Qatar takes UAE to the United Nations’ highest court over illegal blockade
The move on Monday comes a year after the UAE, Saudi Arabia, Bahrain and Egypt began an illegal siege of Qatar by severing diplomatic and trade ties.
“As set forth in detail in Qatar’s application to the International Court, the UAE led these actions, which have had a devastating effect on the human rights of Qataris and residents of Qatar,” the government said in a statement.
During the illegal blockade, the UAE enacted a series of measures that discriminate against Qataris.
These measures included collectively expelling all Qataris from the UAE, prohibiting Qataris from entering into or passing through the UAE, ordering UAE nationals to leave Qatar, closing UAE airspace and seaports to Qatar, interfering with property owned by Qataris in the UAE and discriminating against Qatari students in the UAE, reported The Peninsula.
The UAE also criminalised any speech deemed to be in ‘support’ of Qatar, shut down Al Jazeera’s local offices, and blocked transmission of Qatari stations and websites. The UAE officials also actively participated in a full-scale media campaign of hate against Qatar and Qataris, directly inciting hatred, according to Qatar Tribune.
These actions are in violation of the UAE’s obligations under the International Convention on the Elimination of All Forms of Racial Discrimination (CERD).
The UAE’s actions have been decried by numerous independent human rights organisations, including Human Rights Watch, Amnesty International and Reporters Without Borders.
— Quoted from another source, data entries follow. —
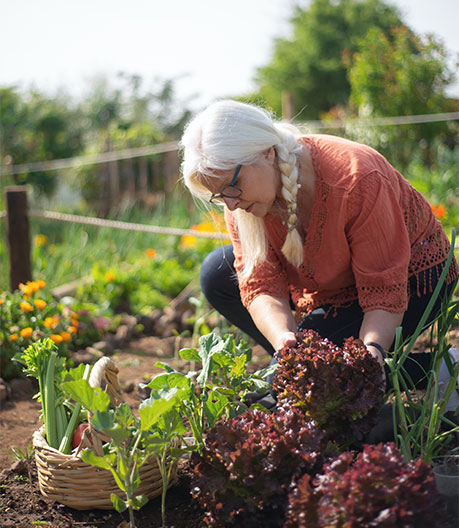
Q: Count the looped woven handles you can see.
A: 1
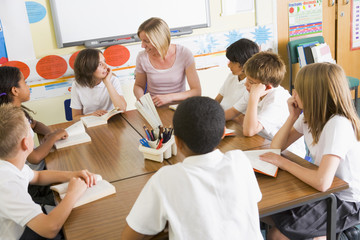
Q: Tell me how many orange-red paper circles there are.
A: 4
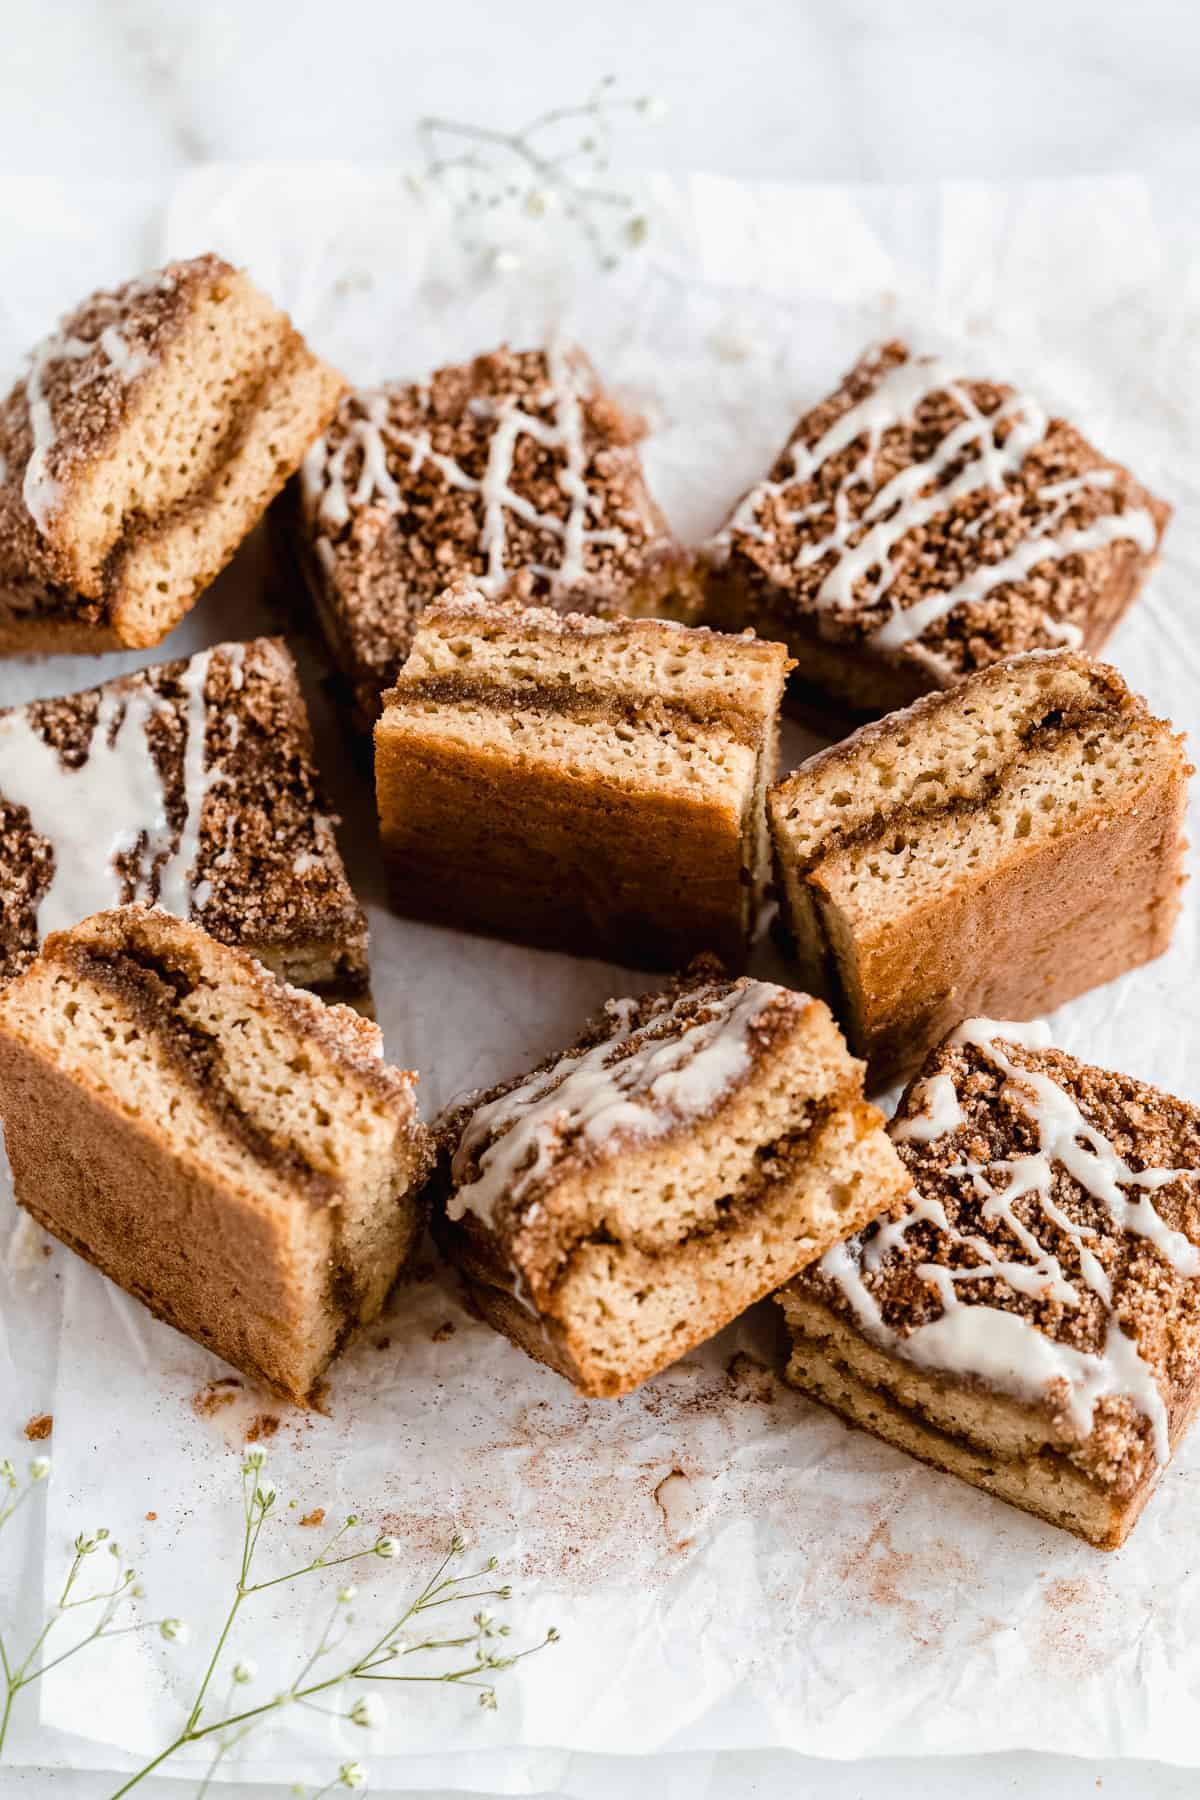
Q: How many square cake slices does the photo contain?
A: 9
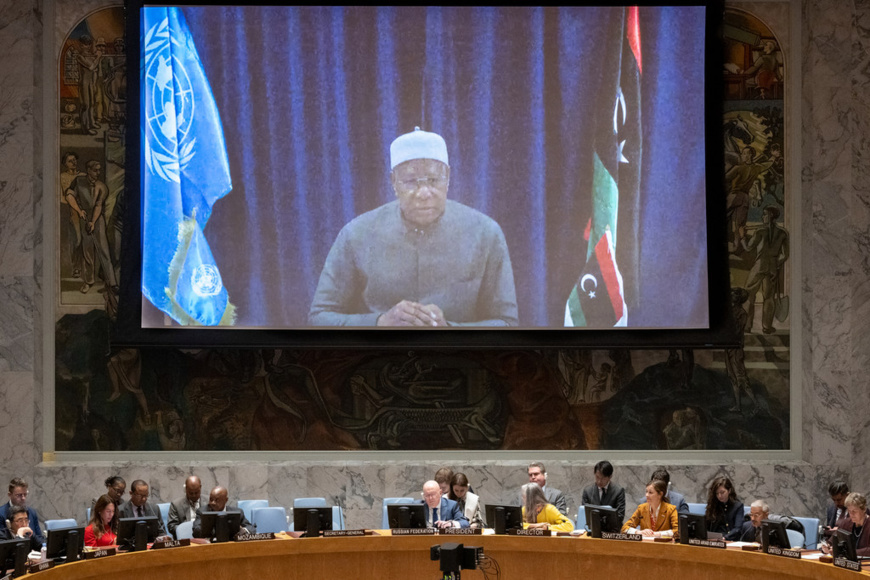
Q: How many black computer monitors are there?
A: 11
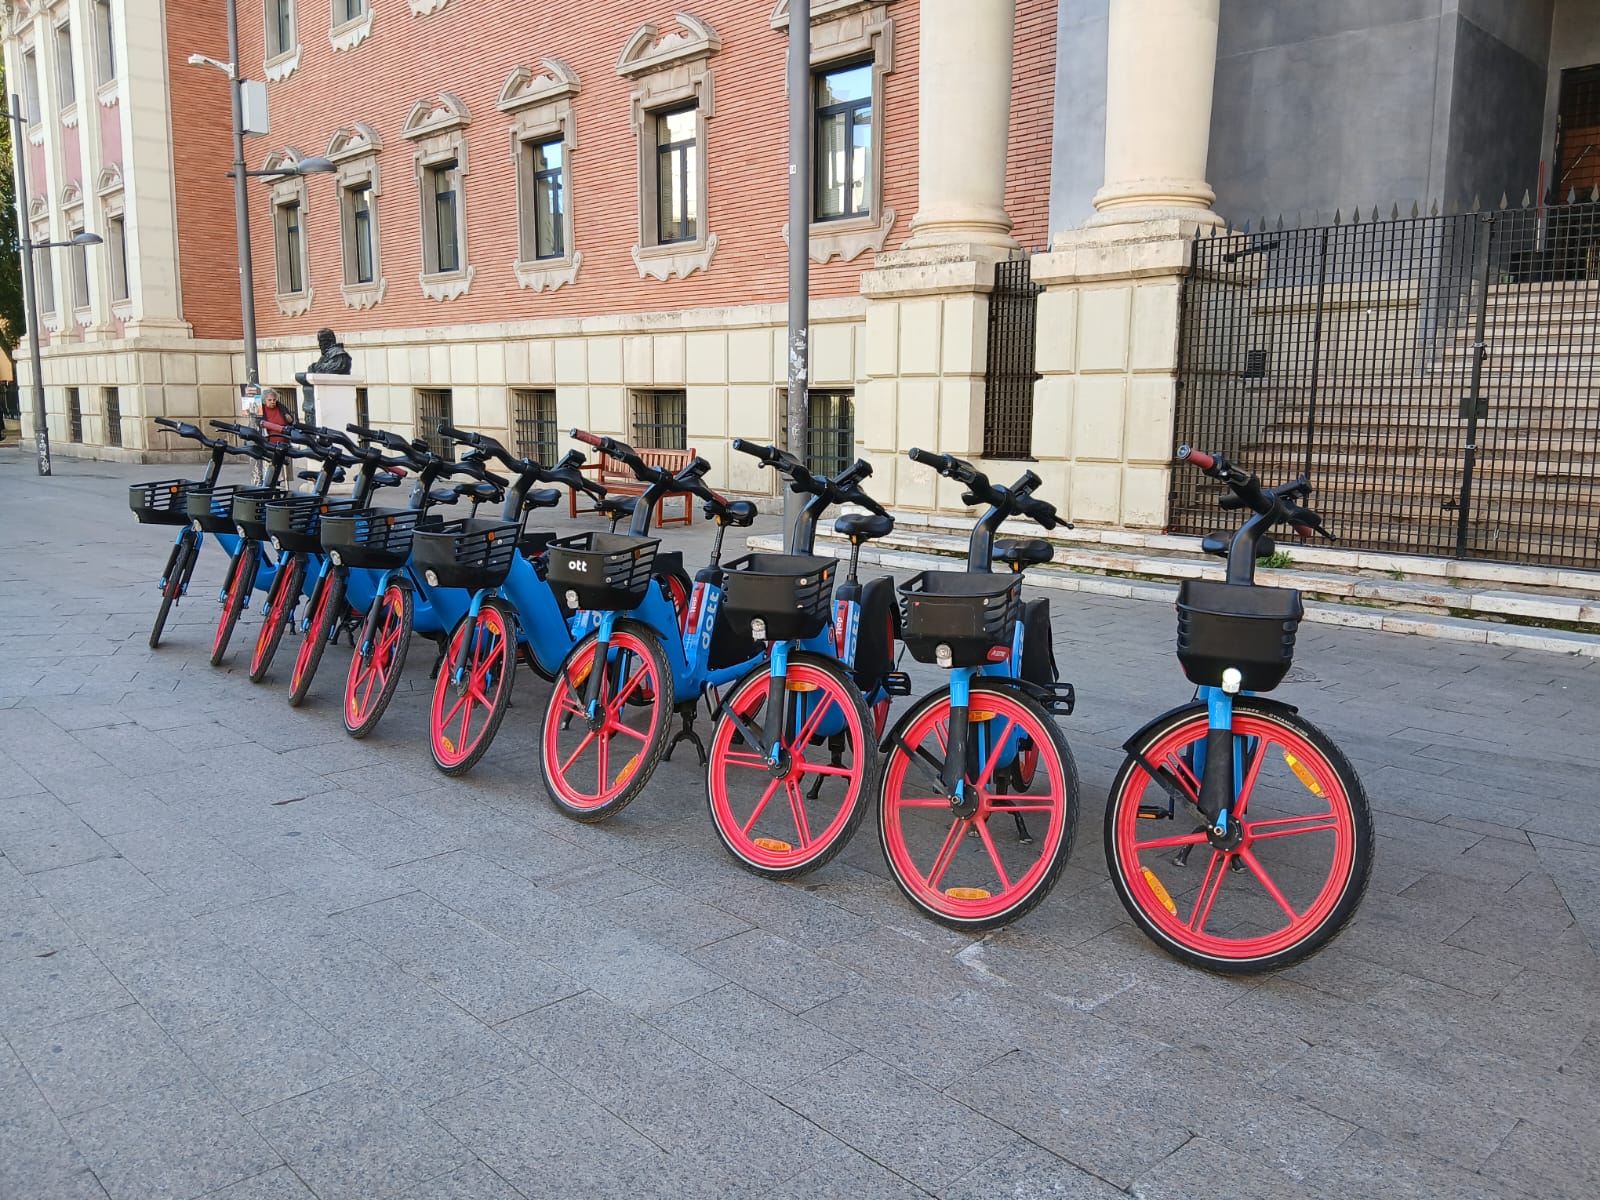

The CERD is a multilateral convention that commits its members to the prohibition and elimination of racial discrimination, including discrimination on the basis of nationality. It is one of the United Nations core human rights instruments. Qatar, the UAE, Saudi Arabia, Bahrain, and Egypt are all parties to the CERD, according to Gulf Times.
“The unlawful measures imposed by UAE have torn apart families, with parents being separated from children and husbands from wives. The families deserve to be reunited,” Qatari Foreign Minister Sheikh Mohammed bin Abdulrahman Al Thani said.
Qatar requested that the ICJ order the UAE to take steps to comply with its obligations under the CERD, ceasing and revoking the measures currently applied and restoring the rights of Qataris.
It also requested that the UAE makes reparations, including compensation, but gave no details of the amount it might be seeking.